Yine de bu soru hem eski hem çağdaş zamanlarda çok sorulmuştur. Doğadaki ve sanattaki bütün eserlerin tasarım olarak adlandırıldığı bir eleştiri evresi vardır. Eski yazılarda (ya da genel olarak edebiyatta) genelde asıl tasarımın içinde kavranamayan büyük bir unsur kalır. Plan, yazarın elinden çıktığı için yazarken kendisine yeni fikirler geliverir. Başlamadan önce görüşünü yazının sonuna kadar nasıl yazacağını hesaplayamaz. Kitabın tamamının altında bir anlam arayan okuyucu en muğlak ve en genel olanı kapmalıdır. Bu yüzden, devlet fikrinin sıradan şekilde açıklanmasından memnuniyetsizlik duyan Stallbaum, kendine göre doğru açıklamayı “tamamen adaletle inşa edilmiş ve doğruya bağlı olarak yönetilen bir devletteki insanların hayatının temsili” olarak yapar. Böyle genel betimlemelerin içinde bazı işe yarar noktalar olabilir ama bunların, yazarın tasarımını yansıttığı pek de söylenemez. Doğrusu şudur ki ne bir taneden bahsettiğimiz gibi birkaç tasarımdan bahsedebiliriz ne de zihnin kendiliğinden vardığı ve genel amaçla çelişmeyen büyük plandaki herhangi bir kısmı çıkarmamız gerekir. Bir binada, plastik sanatlarda, şiirde, düzyazıda ne türde veya ne derecede bir uyum aranması gerektiği, bilim alanına göre belirlenmelidir. Platon’a göre ‘yazarın amacının’ ya da ‘Devlet’in başlıca tezinin ne olduğu’ sorgusu pek de anlaşılamaz ve böylece, ikisi de boş verilmelidir. (Phaidros’a Giriş, vol. I.)

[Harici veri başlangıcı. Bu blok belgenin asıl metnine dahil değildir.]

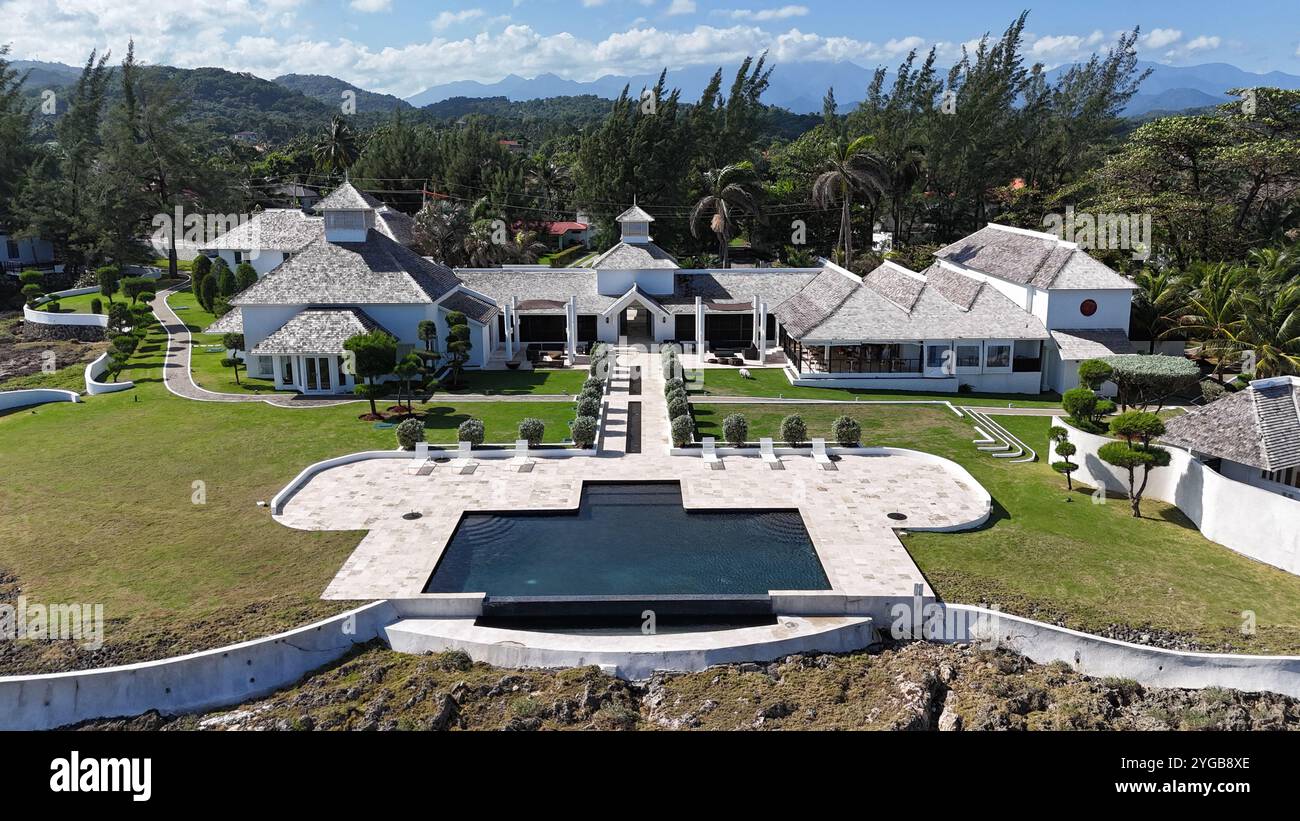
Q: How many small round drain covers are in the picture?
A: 2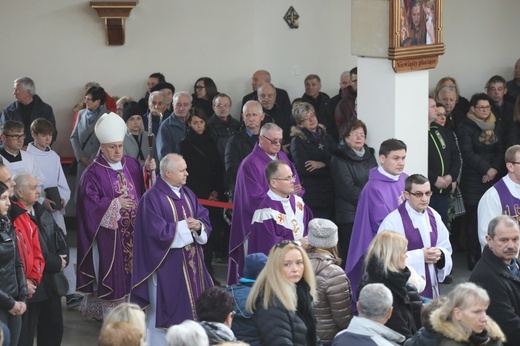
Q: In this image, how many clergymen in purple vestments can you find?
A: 7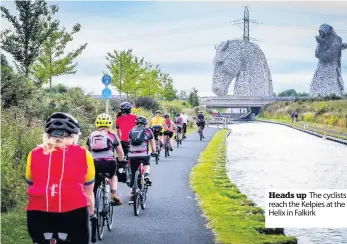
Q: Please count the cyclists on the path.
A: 9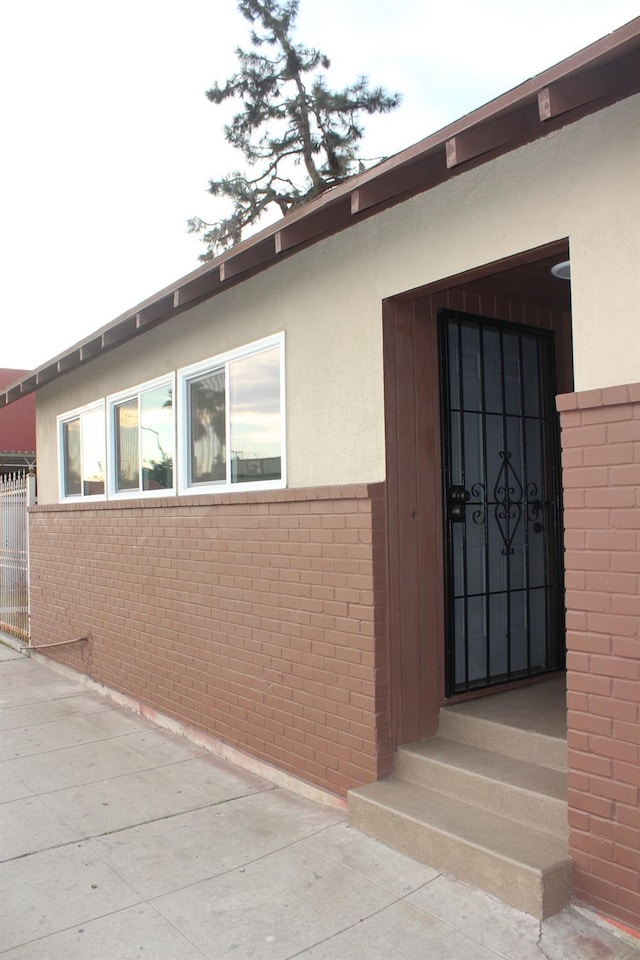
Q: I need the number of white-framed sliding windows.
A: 3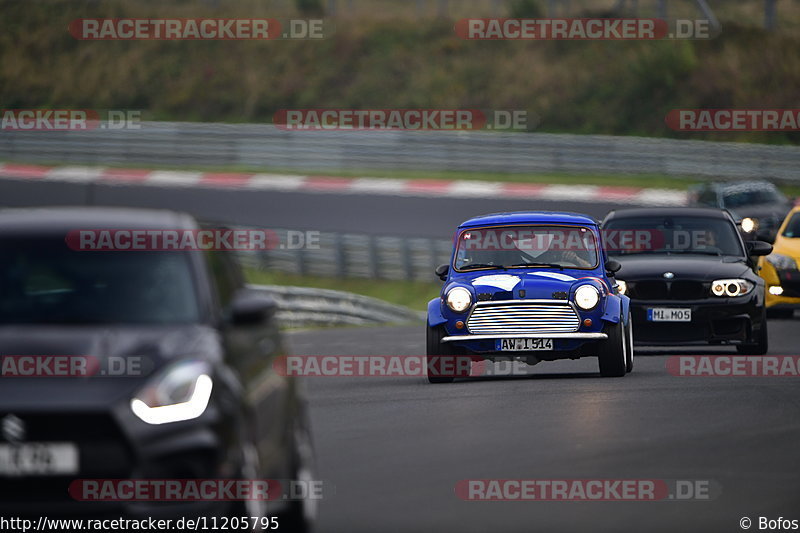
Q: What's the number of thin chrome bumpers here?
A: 1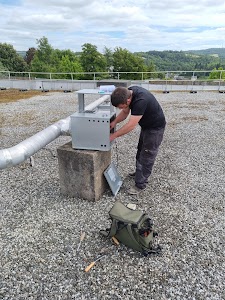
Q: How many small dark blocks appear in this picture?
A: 7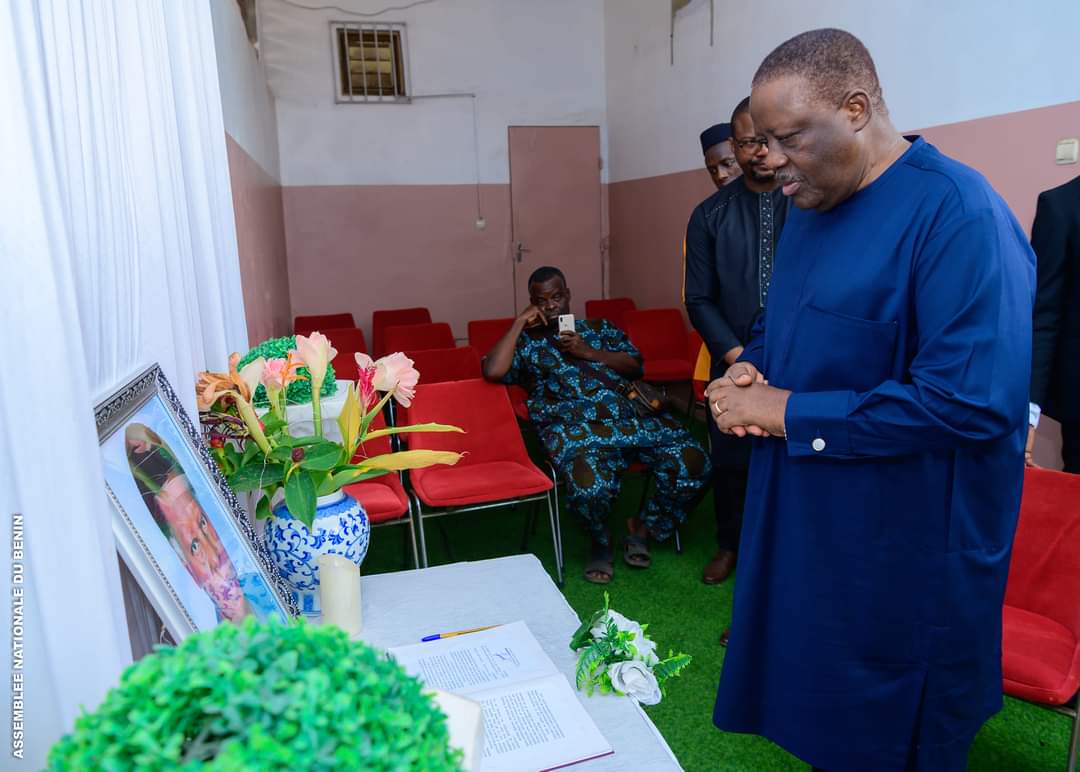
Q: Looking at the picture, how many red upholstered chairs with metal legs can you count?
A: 14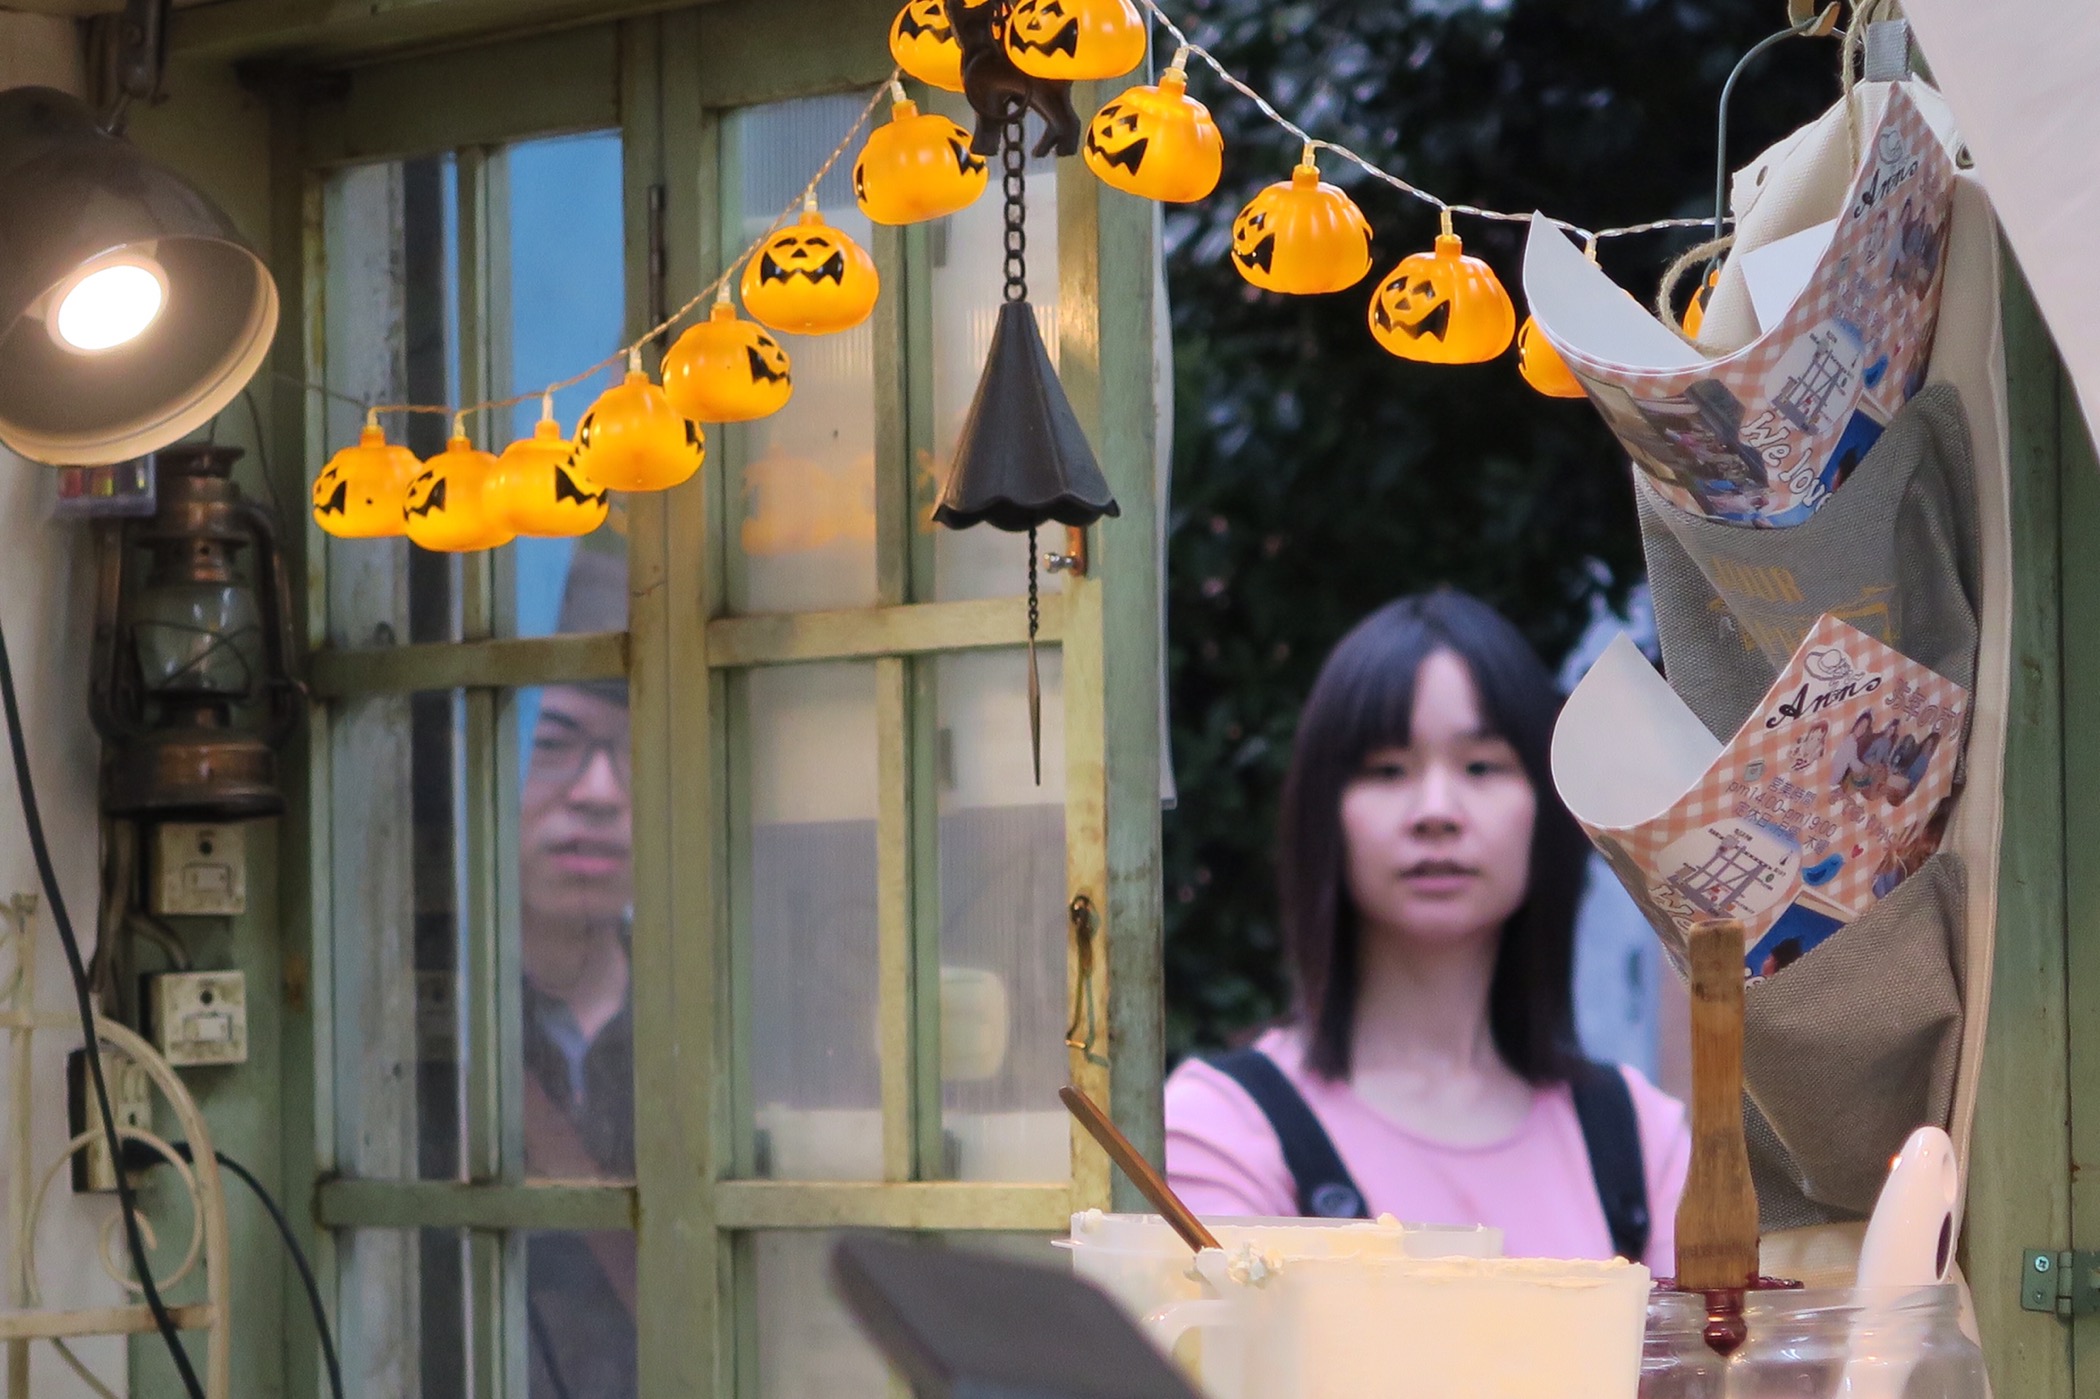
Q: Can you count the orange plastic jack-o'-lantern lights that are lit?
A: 14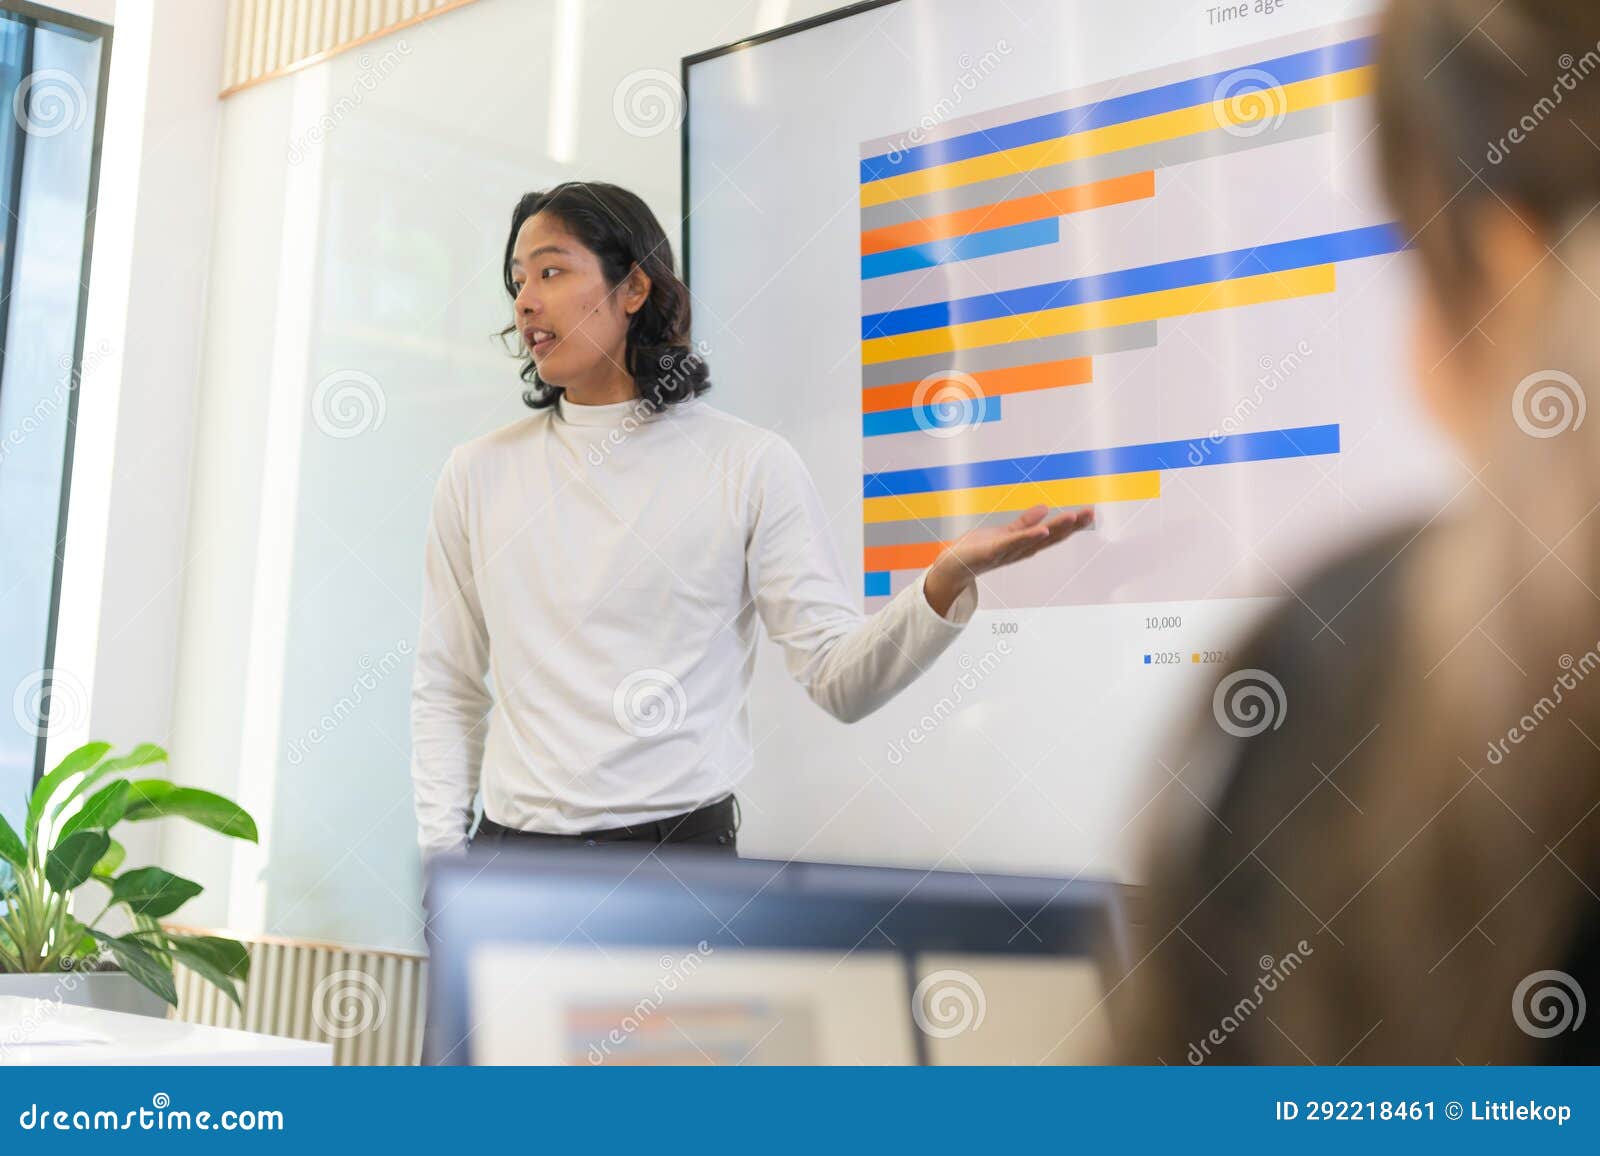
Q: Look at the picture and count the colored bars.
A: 15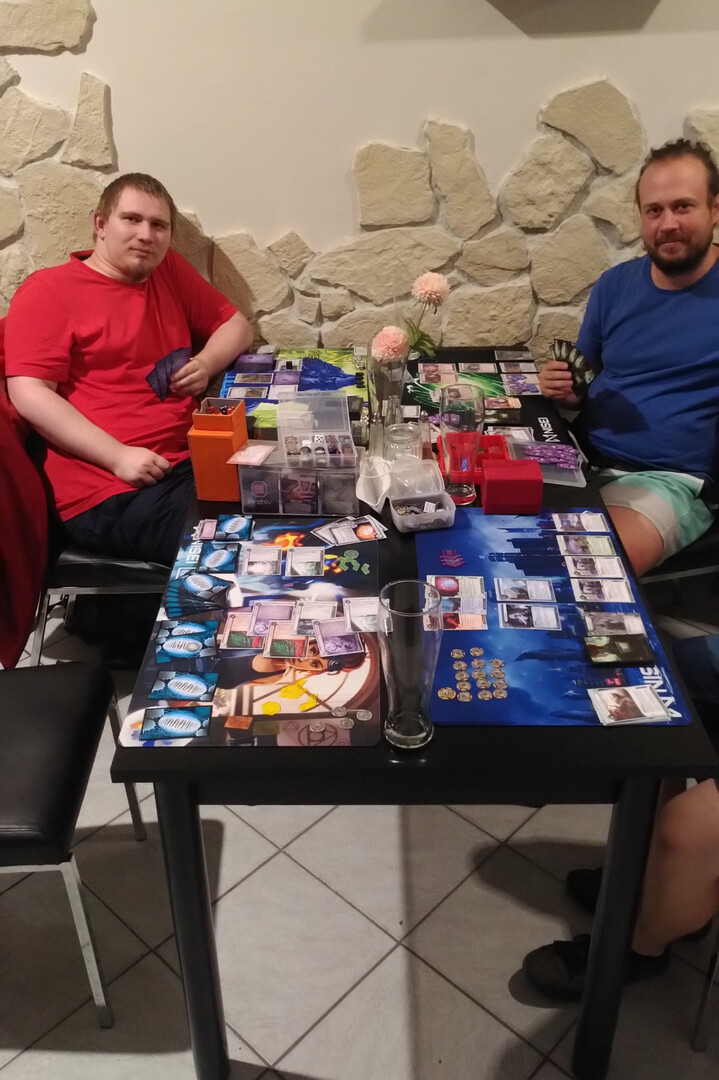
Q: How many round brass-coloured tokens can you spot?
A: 15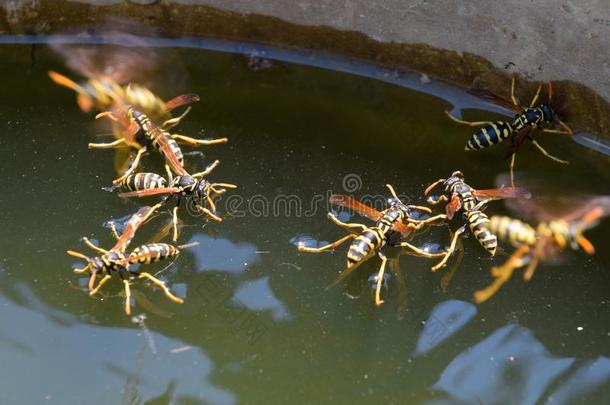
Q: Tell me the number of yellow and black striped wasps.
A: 8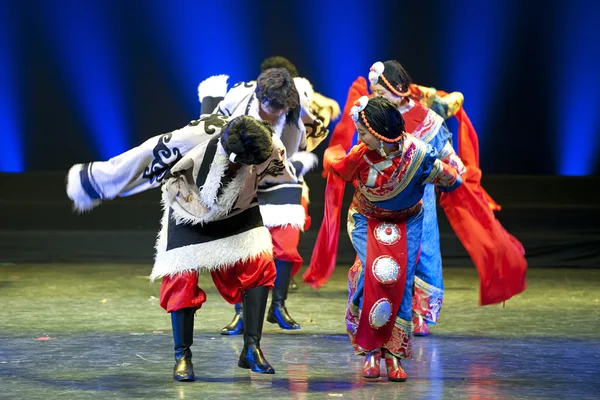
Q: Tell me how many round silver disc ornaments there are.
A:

Devlet, Platon’un zihninde devlet şeklinde yansıtılan üç ya da dört büyük gerçeğin bir aracı değil mi? Yahudi elçilerinin bahsettiği Mesih’in saltanatındaki gibi ya da “Hz. İsa’nın Günü”, Tanrı’nın çile çeken kulları ya da “Şifalı kanatlarıyla bize muhteşem dini ülkülerini taşıyan Doğruluk Güneşi” gibi, Platon da kitabında betimlediği Yunan Devleti aracılığıyla aslında bize, -gözle görülen dünyadaki güneş gibi- ilahi mükemmeliyet, insan mükemmeliyeti -yani adalet- küçükken başlayan ve sonraki yıllarda devam eden eğitim, insanlığın şeytani hükümdarları ve düzmece öğretmenleri olan ozanlar, sofistler ve diktatörler, onların vücut bulmuş hâli olan bu dünya ve dünyada var olmayıp cennette varlığını sürdüren ama insan hayatının düzenini belirleyen bir krallık hakkındaki düşüncelerini aktarıyor. Güneş ışınlarının onları delip geçtiği anda cennetteki bulutların olduğu kadar kendi içinde bütünlüğe sahip bir yaratı yoktur. Felsefi kurguda karanlığın ve aydınlığın, doğrunun ve doğruyu örten kurgunun herhangi bir türü kabul edilebilir. Hepsi aynı düzlemde değildir; fikirlerden mit ve kanılara, hakikatlerden mecazlara kolayca geçiş yapılır. Bunun -en azından büyük bir kısmı- düzyazı değil şiirdir ve tarihsel olasılıklara veya mantık kurallarına göre yargılanmamalıdır. Yazar, kendi fikirlerini sanatsal bir bütün şekline sokmaya çalışmaz; fikirleri onu ele geçirir ve artık ona fazla gelmeye başlar. Bu yüzden, Platon’un aklındaki gibi bir devlet yapısının hayata geçirilip geçirilemeyeceğini ya da yazarın aklına ilk olarak Devletin dışsal yapısının mı yoksa içindeki hayatın yapısının mı geldiğini sorgulamak mantıksız kaçar. Fikirlerinin hayata geçirilemeyişiyle doğrulukları arasında bir bağlantı olmadığı ve eriştiği en üst düşüncelerin, gerçekten en üst derecede “tasarım”ı taşıdığı kabul edilir ki bu tasarım, devletin dış çerçevesinden ziyade adalet, adaletten ziyade doğrudur. Muhteşem diyalektik bilimi ve fikirlerinin organizasyonunda aslında gerçek bir içerik yoktur. Onun yerine, bütün zamanların ve varoluşun izleyicisinin, üst bilgiyi kovalaması için gerekli olan bir tür yöntem ya da güç olduğu söylenebilir. Beşinci, altıncı ve yedinci kitaplarda Platon, “kurgunun zirvesi”ne ulaşır ve bunlar; çağdaş bir düşünürün ihtiyaçlarını karşılayamasa da eserin en özgün kısımları oldukları için en önemli kısımları sayılabilirler.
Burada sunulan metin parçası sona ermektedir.